YOUR ASSIGNMENT:
Give back every record exactly, images excluded.

Stored data:
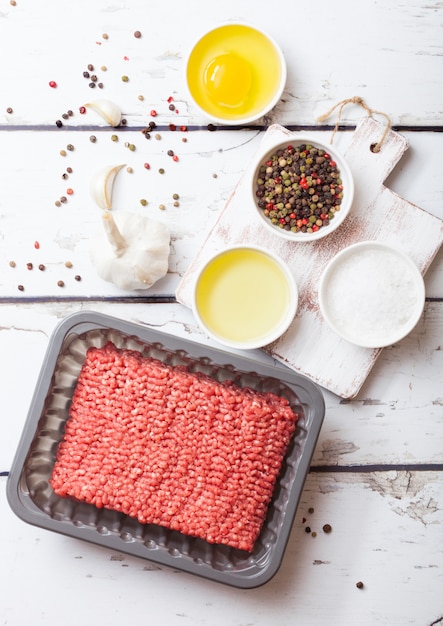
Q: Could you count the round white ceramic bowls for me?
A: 4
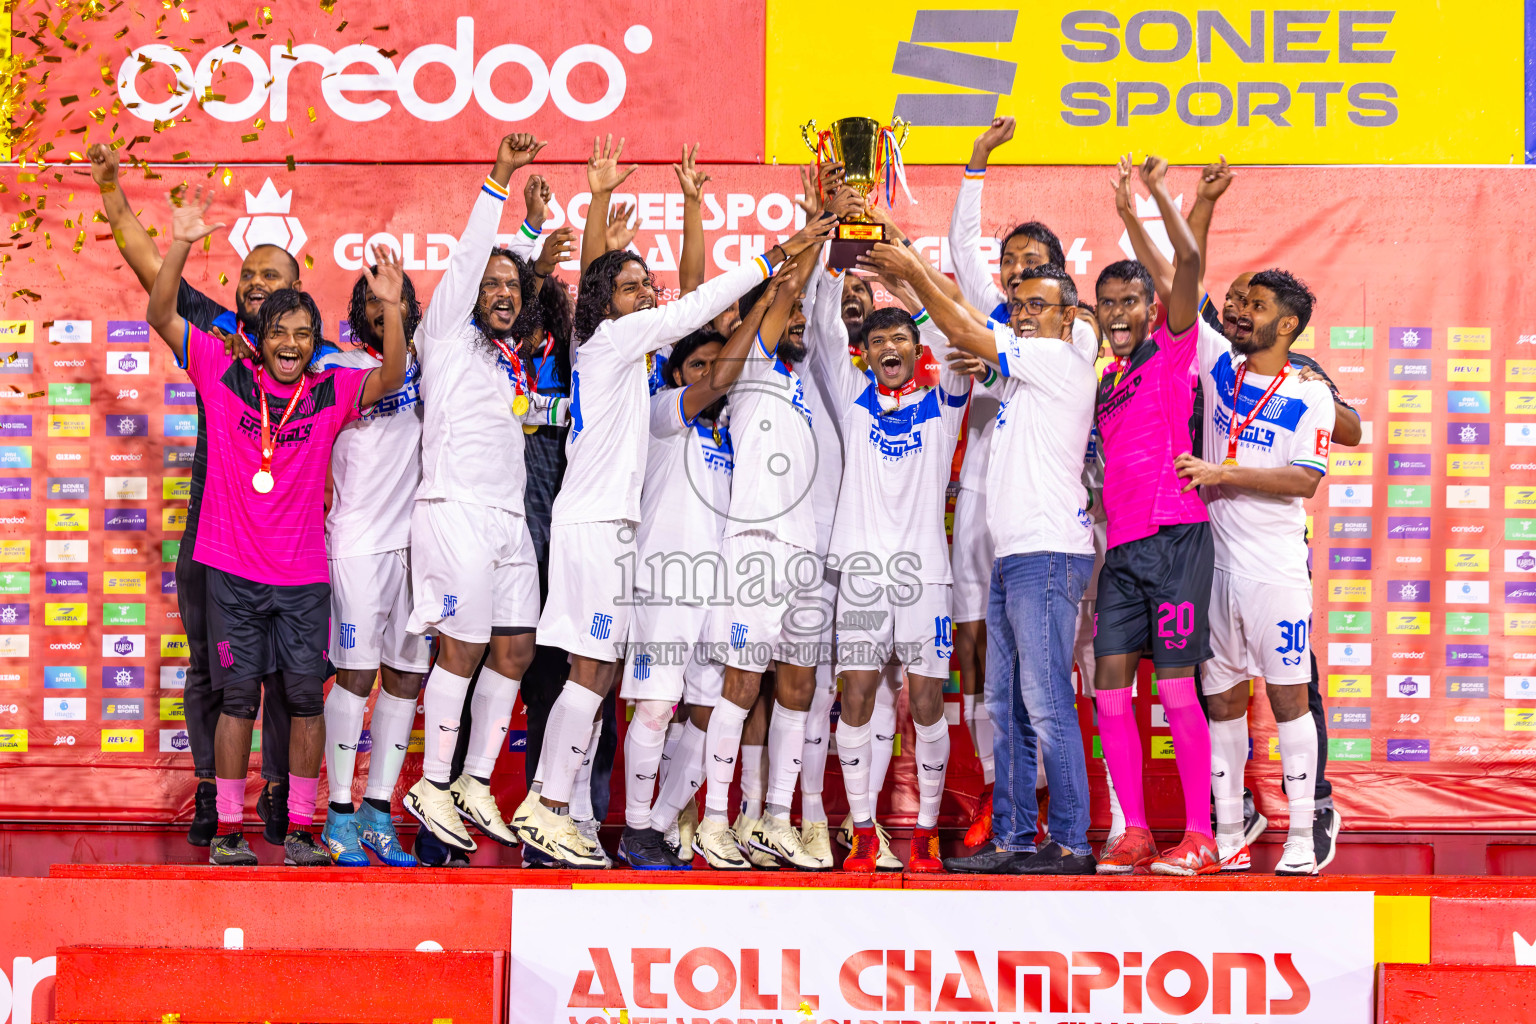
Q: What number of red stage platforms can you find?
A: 3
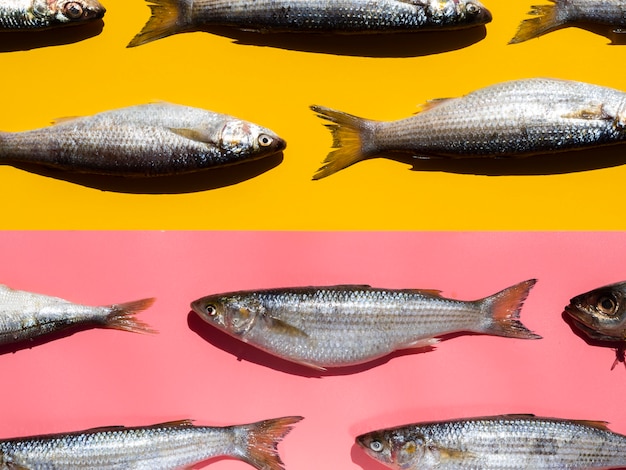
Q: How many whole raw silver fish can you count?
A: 1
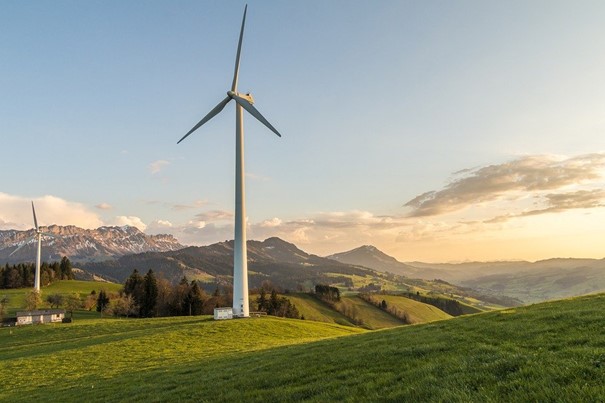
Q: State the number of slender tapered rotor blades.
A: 6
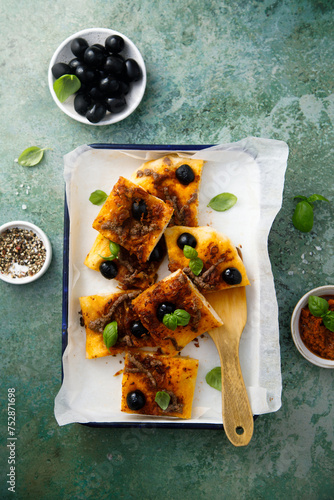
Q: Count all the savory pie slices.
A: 7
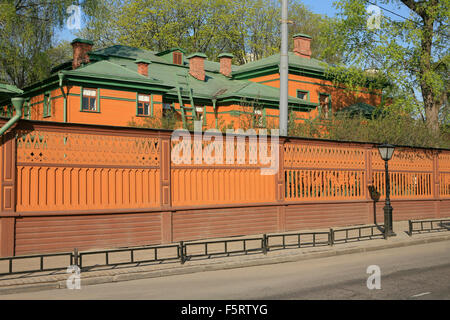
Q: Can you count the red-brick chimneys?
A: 5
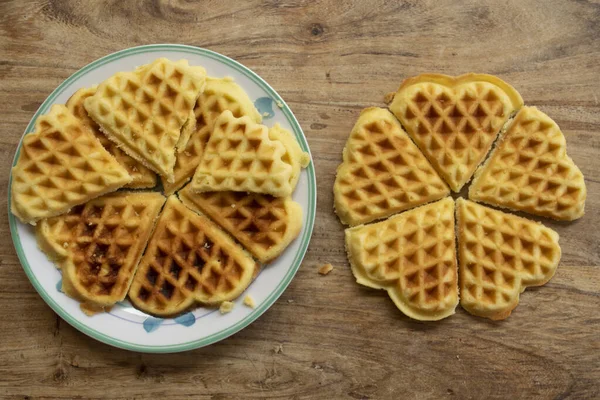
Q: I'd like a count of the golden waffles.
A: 13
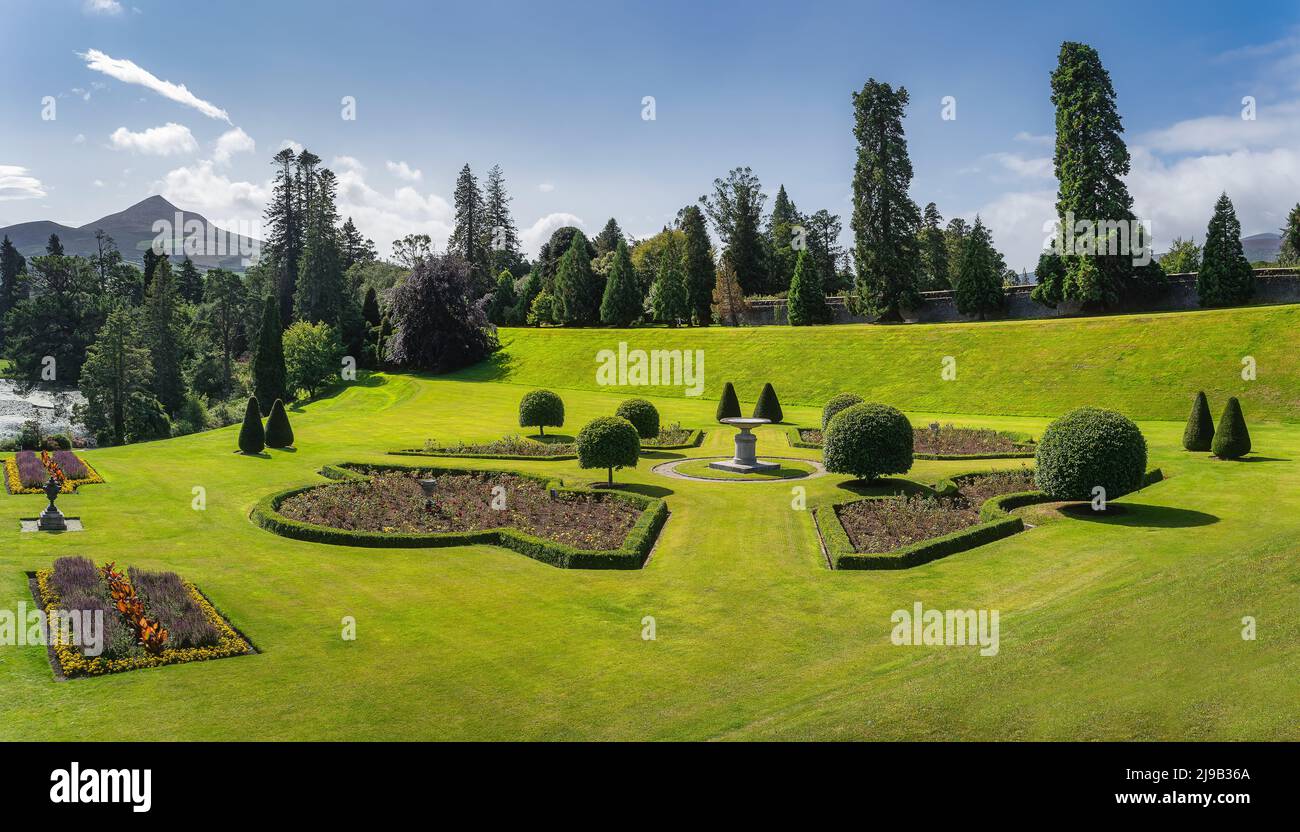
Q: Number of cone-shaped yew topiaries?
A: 6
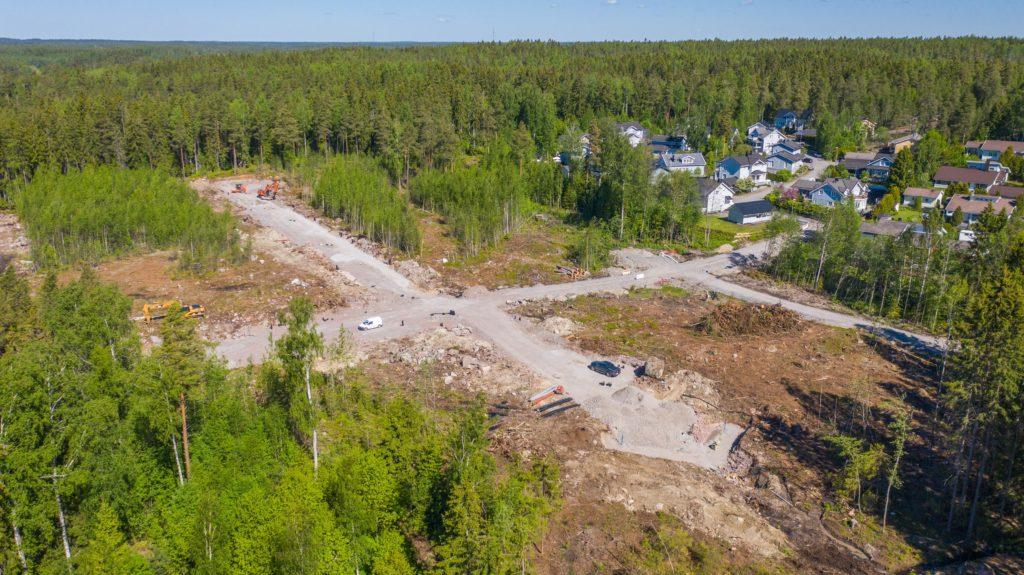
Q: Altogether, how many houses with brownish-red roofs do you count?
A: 5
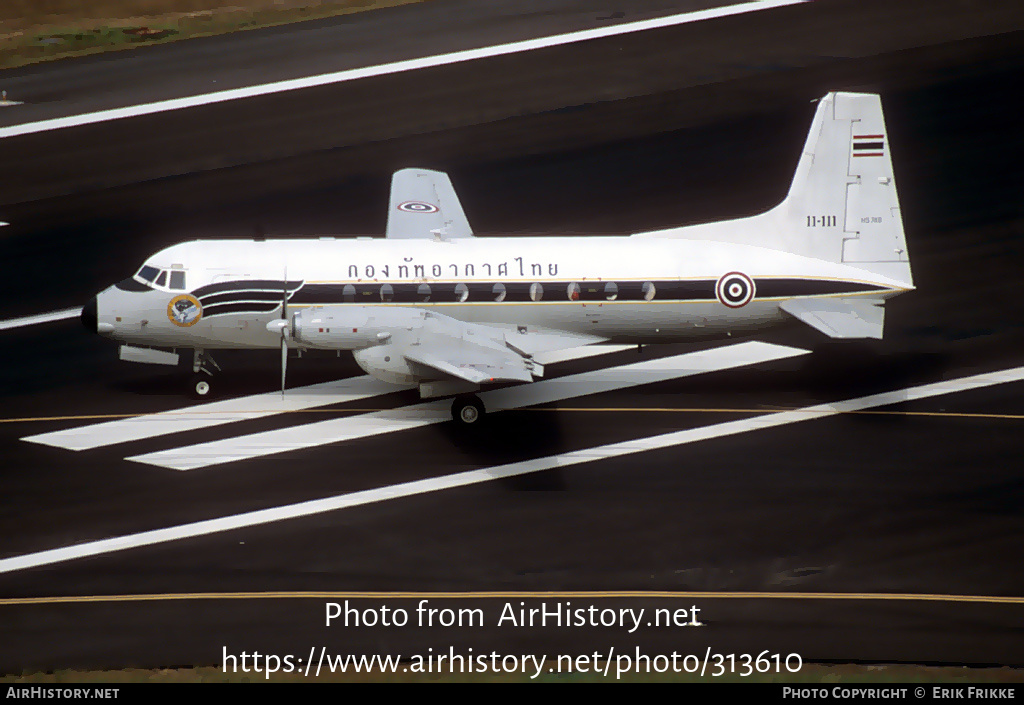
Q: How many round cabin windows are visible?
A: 9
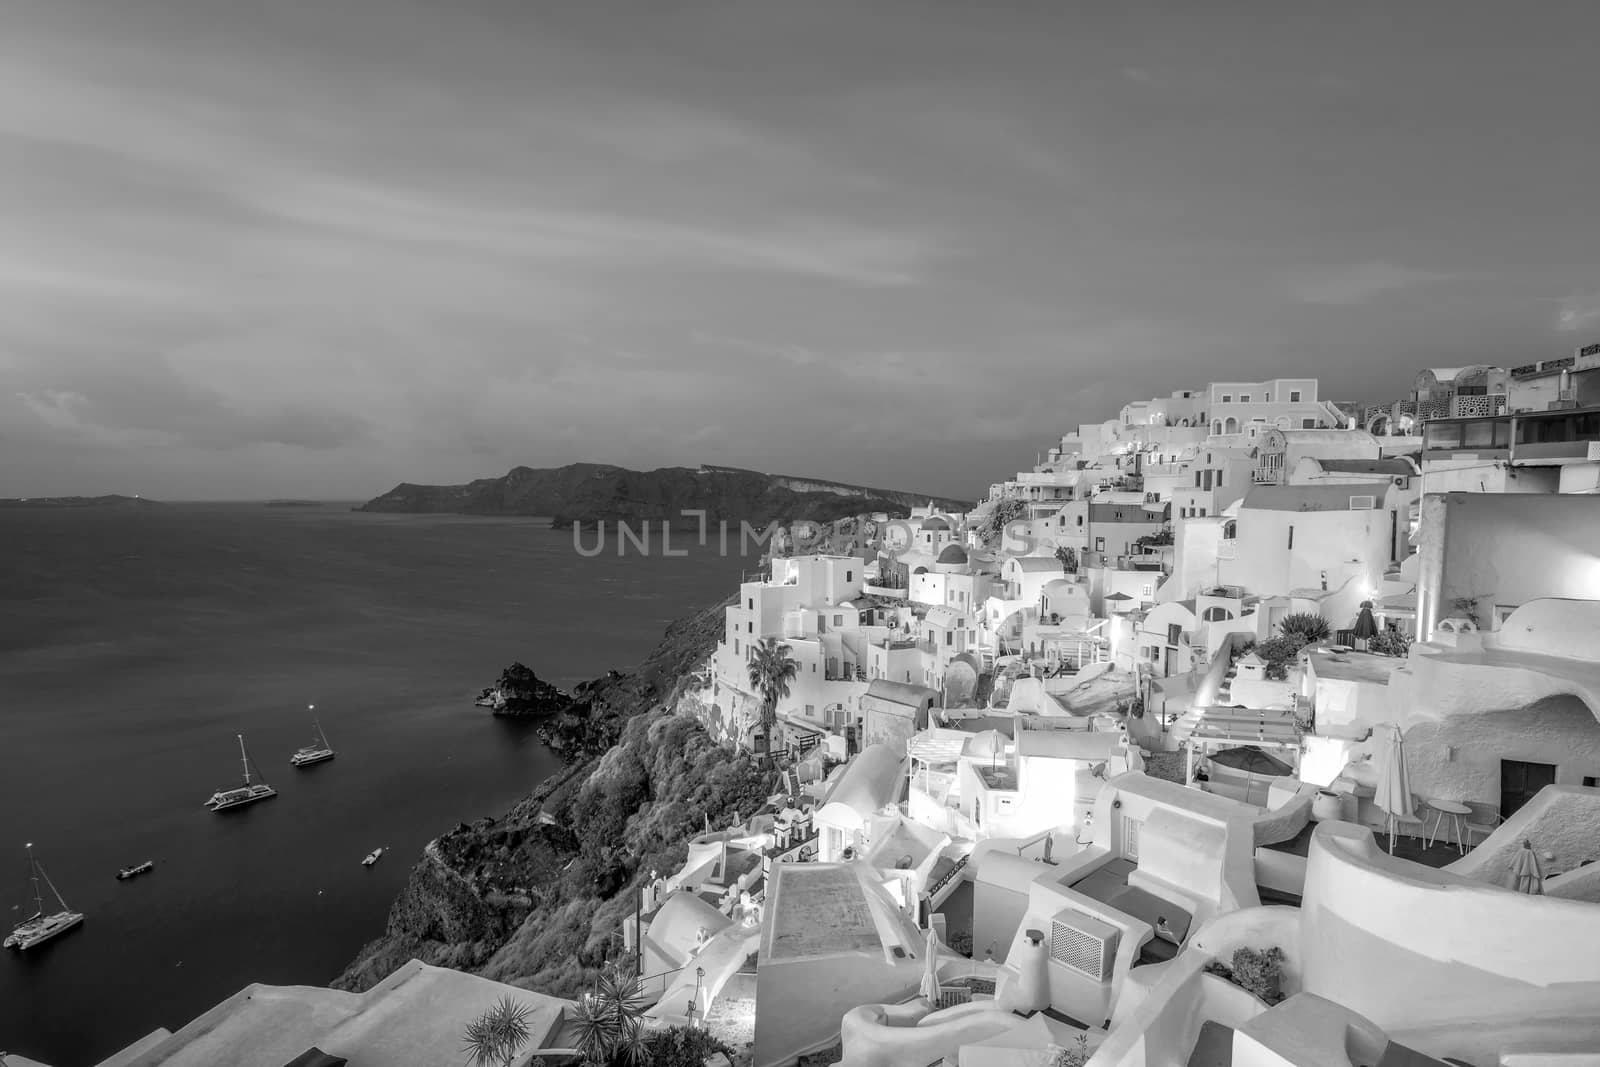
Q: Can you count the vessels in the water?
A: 5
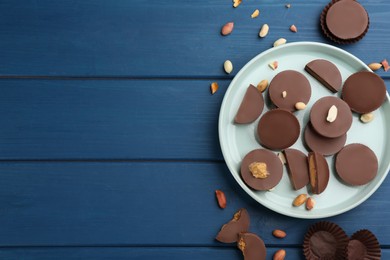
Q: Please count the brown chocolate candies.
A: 14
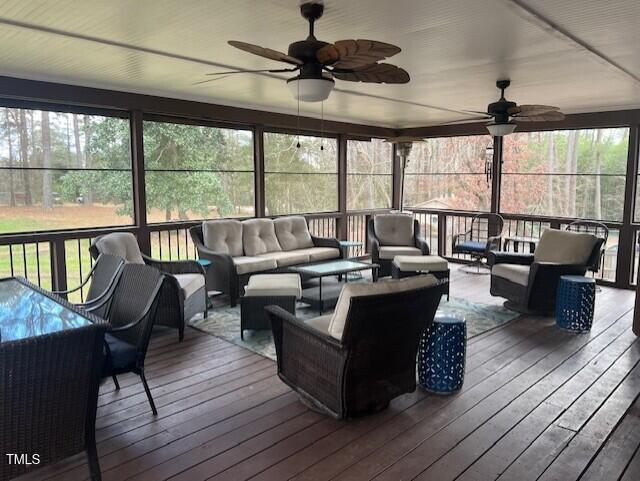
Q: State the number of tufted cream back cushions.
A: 5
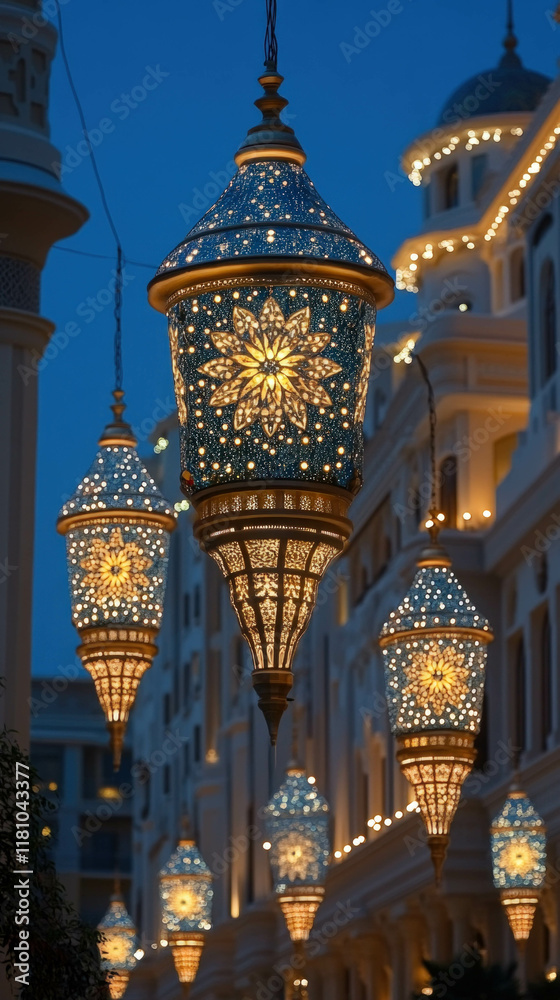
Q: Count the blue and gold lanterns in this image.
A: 7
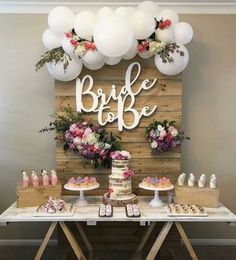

YOUR RESPONSE:
Q: Could you count the round white ceramic bowls for me?
A: 4
Q: What number of red stage platforms can you find?
A: 3
Q: How many whole raw silver fish can you count?
A: 1
Q: State the number of slender tapered rotor blades.
A: 6
Q: Count all the savory pie slices.
A: 7
Q: Can you count the red-brick chimneys?
A: 5
Q: I'd like a count of the golden waffles.
A: 13
Q: Number of cone-shaped yew topiaries?
A: 6
Q: Altogether, how many houses with brownish-red roofs do you count?
A: 5
Q: How many round cabin windows are visible?
A: 9
Q: Can you count the vessels in the water?
A: 5
Q: Please count the brown chocolate candies.
A: 14
Q: State the number of tufted cream back cushions.
A: 5
Q: Count the blue and gold lanterns in this image.
A: 7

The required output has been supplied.